Sin recursos económicos, a sabiendas que los medicamentos para tratar esas afecciones son extremadamente costosos, cuando entraba en riesgo, ella misma acudía al nosocomio a internarse. Por lo que supe, era un entrar y salir de ese lugar, que por ser de beneficencia no podían tenerla mucho tiempo y en cuanto veían mejoría la despedían para que alguien más ocupara su lugar.

A propósito, en mi época de burócrata me vi en la obligación de acudir a una reunión, precisamente sobre salud mental a ese hospital: Me percaté que no sólo atienden a indispuestos emocionalmente, también hay reos peligrosos para el resto de la comunidad, de los que no han podido trasladar a otro sitio por falta de una legislación.

Posteriormente, me enteré que Azul se fue a vivir a un municipio cercano con un hombre que le ofreció casa y comida, beneficios que después le cobró haciéndola trabajar a base de golpes y agresiones físicas.

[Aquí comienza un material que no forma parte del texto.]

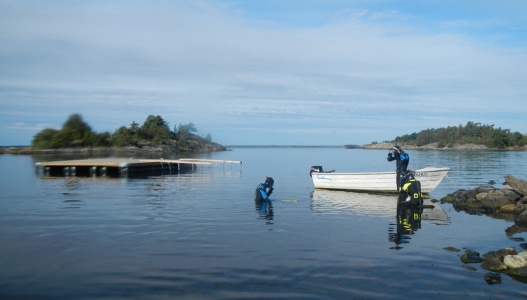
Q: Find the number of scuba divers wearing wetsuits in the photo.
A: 3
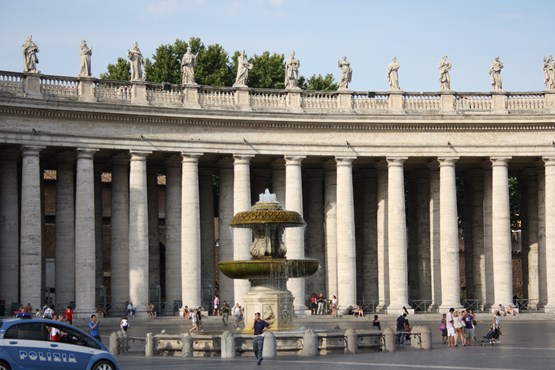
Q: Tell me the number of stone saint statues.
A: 11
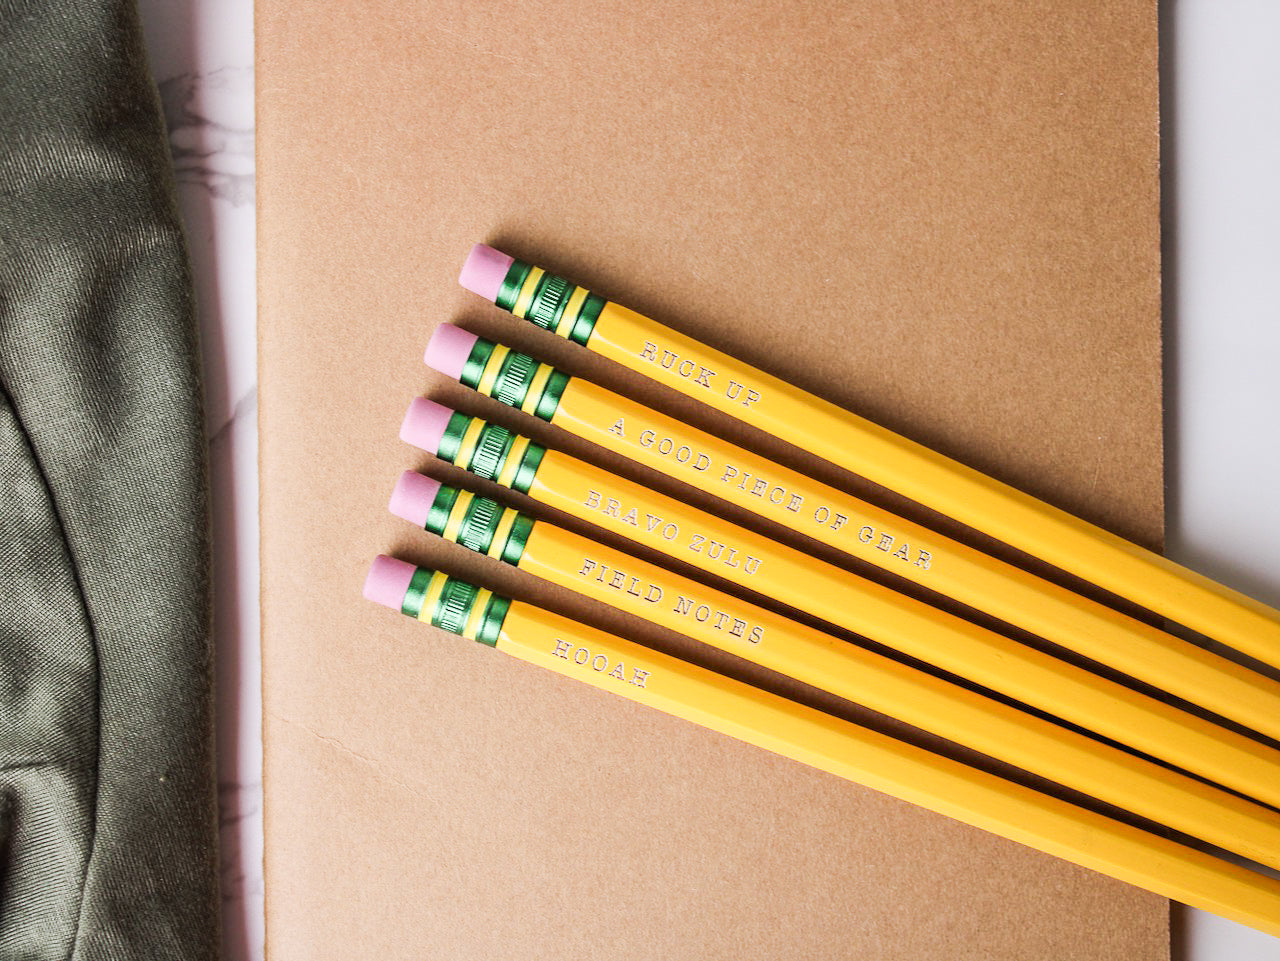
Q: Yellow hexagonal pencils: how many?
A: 5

Fue una tarde, saliendo de la oficina, que escuché mi nombre. Y la vi. Si no fuera por esos ojos, no la hubiera reconocido. El escaso cabello gris, la cara desfigurada por los maltratos y su vestimenta  casi de pordiosera, causaron un cúmulo de sentimientos, y no pude evocar a esa hermosa joven que yo recordaba.

Con un hablar aletargado e inentendible por momentos, lo que logré conocer de su vida fue que dejó al individuo con el que vivió, cuando le fracturó la mandíbula y le tiró dientes. Y aunque, aseguró, se reencontró con su hijo, al parecer no tiene su apoyo para subsistir porque en esos momentos ya colgaba de su brazo la bolsita de plástico con botana para vender.

Siempre que me la encuentro me preguntó si puedo hacer algo más por ella, pero cuando la cuestionó me evade, con un “estoy bien”. “Mi hijo me ayudará a recuperar mi casa”. Eso sí, no pierde el brillo azul, pese a las piezas dentales perdidas, sus ojos sustituyen esa envidiable sonrisa que le recuerdo.